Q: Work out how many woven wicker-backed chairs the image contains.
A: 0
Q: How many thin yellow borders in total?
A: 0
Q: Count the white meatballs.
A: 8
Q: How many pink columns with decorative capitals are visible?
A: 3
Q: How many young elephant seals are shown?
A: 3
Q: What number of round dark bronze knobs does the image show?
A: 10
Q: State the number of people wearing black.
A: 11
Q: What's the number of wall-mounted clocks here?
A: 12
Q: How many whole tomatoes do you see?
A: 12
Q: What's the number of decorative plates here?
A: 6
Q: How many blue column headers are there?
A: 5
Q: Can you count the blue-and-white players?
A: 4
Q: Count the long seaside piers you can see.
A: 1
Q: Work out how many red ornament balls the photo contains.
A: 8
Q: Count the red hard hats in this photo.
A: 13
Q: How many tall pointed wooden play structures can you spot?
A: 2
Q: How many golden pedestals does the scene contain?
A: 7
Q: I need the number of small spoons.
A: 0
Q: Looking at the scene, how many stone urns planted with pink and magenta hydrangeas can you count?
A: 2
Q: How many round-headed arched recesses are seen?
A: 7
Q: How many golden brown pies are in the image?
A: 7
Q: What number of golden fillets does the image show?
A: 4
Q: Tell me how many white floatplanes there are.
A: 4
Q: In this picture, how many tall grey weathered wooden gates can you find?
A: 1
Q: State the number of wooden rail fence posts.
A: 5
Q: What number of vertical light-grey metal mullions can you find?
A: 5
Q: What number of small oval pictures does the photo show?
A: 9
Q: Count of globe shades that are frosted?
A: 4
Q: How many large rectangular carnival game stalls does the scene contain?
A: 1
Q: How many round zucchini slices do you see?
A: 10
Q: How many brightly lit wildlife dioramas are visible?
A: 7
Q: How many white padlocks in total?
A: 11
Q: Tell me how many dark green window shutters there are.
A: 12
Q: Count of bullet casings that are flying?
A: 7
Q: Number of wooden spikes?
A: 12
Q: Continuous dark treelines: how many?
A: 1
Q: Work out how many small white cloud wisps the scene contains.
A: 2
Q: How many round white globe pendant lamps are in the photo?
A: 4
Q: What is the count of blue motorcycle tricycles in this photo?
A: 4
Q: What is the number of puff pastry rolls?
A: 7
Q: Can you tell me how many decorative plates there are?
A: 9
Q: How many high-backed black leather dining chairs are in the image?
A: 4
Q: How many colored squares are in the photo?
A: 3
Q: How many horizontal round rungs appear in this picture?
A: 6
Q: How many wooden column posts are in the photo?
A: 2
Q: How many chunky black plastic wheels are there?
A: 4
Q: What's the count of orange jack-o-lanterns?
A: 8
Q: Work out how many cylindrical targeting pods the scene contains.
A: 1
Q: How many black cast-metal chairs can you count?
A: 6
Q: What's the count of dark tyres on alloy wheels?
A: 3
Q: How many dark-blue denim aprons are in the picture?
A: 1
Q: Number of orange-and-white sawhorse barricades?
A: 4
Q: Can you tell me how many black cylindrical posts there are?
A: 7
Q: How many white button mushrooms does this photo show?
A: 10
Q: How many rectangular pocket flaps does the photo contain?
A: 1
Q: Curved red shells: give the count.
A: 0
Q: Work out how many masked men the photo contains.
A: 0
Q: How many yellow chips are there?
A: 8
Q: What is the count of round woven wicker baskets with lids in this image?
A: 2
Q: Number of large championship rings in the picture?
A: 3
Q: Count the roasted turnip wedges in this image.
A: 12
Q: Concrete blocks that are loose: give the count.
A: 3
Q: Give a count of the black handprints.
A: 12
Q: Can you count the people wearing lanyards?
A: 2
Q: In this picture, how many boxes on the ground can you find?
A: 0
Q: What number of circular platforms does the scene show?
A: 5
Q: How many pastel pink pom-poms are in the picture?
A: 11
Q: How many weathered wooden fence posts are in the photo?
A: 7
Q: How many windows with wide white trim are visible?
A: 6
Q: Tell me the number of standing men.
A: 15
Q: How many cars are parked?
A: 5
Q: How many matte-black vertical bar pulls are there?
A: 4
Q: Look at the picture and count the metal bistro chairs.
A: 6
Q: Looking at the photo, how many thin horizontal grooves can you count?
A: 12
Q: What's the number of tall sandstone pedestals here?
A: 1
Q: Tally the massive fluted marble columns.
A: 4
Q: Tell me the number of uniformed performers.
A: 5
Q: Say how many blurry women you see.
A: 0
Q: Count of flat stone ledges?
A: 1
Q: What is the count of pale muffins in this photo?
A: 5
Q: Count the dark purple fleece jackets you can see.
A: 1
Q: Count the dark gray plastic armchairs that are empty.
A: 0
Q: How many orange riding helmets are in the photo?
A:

■ TRY IT ■
Make an exact copy of the whole listing, so that no line is lost.

■ EXERCISE ANSWER ■
Q: Work out how many woven wicker-backed chairs the image contains.
A: 0
Q: How many thin yellow borders in total?
A: 0
Q: Count the white meatballs.
A: 8
Q: How many pink columns with decorative capitals are visible?
A: 3
Q: How many young elephant seals are shown?
A: 3
Q: What number of round dark bronze knobs does the image show?
A: 10
Q: State the number of people wearing black.
A: 11
Q: What's the number of wall-mounted clocks here?
A: 12
Q: How many whole tomatoes do you see?
A: 12
Q: What's the number of decorative plates here?
A: 6
Q: How many blue column headers are there?
A: 5
Q: Can you count the blue-and-white players?
A: 4
Q: Count the long seaside piers you can see.
A: 1
Q: Work out how many red ornament balls the photo contains.
A: 8
Q: Count the red hard hats in this photo.
A: 13
Q: How many tall pointed wooden play structures can you spot?
A: 2
Q: How many golden pedestals does the scene contain?
A: 7
Q: I need the number of small spoons.
A: 0
Q: Looking at the scene, how many stone urns planted with pink and magenta hydrangeas can you count?
A: 2
Q: How many round-headed arched recesses are seen?
A: 7
Q: How many golden brown pies are in the image?
A: 7
Q: What number of golden fillets does the image show?
A: 4
Q: Tell me how many white floatplanes there are.
A: 4
Q: In this picture, how many tall grey weathered wooden gates can you find?
A: 1
Q: State the number of wooden rail fence posts.
A: 5
Q: What number of vertical light-grey metal mullions can you find?
A: 5
Q: What number of small oval pictures does the photo show?
A: 9
Q: Count of globe shades that are frosted?
A: 4
Q: How many large rectangular carnival game stalls does the scene contain?
A: 1
Q: How many round zucchini slices do you see?
A: 10
Q: How many brightly lit wildlife dioramas are visible?
A: 7
Q: How many white padlocks in total?
A: 11
Q: Tell me how many dark green window shutters there are.
A: 12
Q: Count of bullet casings that are flying?
A: 7
Q: Number of wooden spikes?
A: 12
Q: Continuous dark treelines: how many?
A: 1
Q: Work out how many small white cloud wisps the scene contains.
A: 2
Q: How many round white globe pendant lamps are in the photo?
A: 4
Q: What is the count of blue motorcycle tricycles in this photo?
A: 4
Q: What is the number of puff pastry rolls?
A: 7
Q: Can you tell me how many decorative plates there are?
A: 9
Q: How many high-backed black leather dining chairs are in the image?
A: 4
Q: How many colored squares are in the photo?
A: 3
Q: How many horizontal round rungs appear in this picture?
A: 6
Q: How many wooden column posts are in the photo?
A: 2
Q: How many chunky black plastic wheels are there?
A: 4
Q: What's the count of orange jack-o-lanterns?
A: 8
Q: Work out how many cylindrical targeting pods the scene contains.
A: 1
Q: How many black cast-metal chairs can you count?
A: 6
Q: What's the count of dark tyres on alloy wheels?
A: 3
Q: How many dark-blue denim aprons are in the picture?
A: 1
Q: Number of orange-and-white sawhorse barricades?
A: 4
Q: Can you tell me how many black cylindrical posts there are?
A: 7
Q: How many white button mushrooms does this photo show?
A: 10
Q: How many rectangular pocket flaps does the photo contain?
A: 1
Q: Curved red shells: give the count.
A: 0
Q: Work out how many masked men the photo contains.
A: 0
Q: How many yellow chips are there?
A: 8
Q: What is the count of round woven wicker baskets with lids in this image?
A: 2
Q: Number of large championship rings in the picture?
A: 3
Q: Count the roasted turnip wedges in this image.
A: 12
Q: Concrete blocks that are loose: give the count.
A: 3
Q: Give a count of the black handprints.
A: 12
Q: Can you count the people wearing lanyards?
A: 2
Q: In this picture, how many boxes on the ground can you find?
A: 0
Q: What number of circular platforms does the scene show?
A: 5
Q: How many pastel pink pom-poms are in the picture?
A: 11
Q: How many weathered wooden fence posts are in the photo?
A: 7
Q: How many windows with wide white trim are visible?
A: 6
Q: Tell me the number of standing men.
A: 15
Q: How many cars are parked?
A: 5
Q: How many matte-black vertical bar pulls are there?
A: 4
Q: Look at the picture and count the metal bistro chairs.
A: 6
Q: Looking at the photo, how many thin horizontal grooves can you count?
A: 12
Q: What's the number of tall sandstone pedestals here?
A: 1
Q: Tally the massive fluted marble columns.
A: 4
Q: Tell me the number of uniformed performers.
A: 5
Q: Say how many blurry women you see.
A: 0
Q: Count of flat stone ledges?
A: 1
Q: What is the count of pale muffins in this photo?
A: 5
Q: Count the dark purple fleece jackets you can see.
A: 1
Q: Count the dark gray plastic armchairs that are empty.
A: 0
Q: How many orange riding helmets are in the photo?
A:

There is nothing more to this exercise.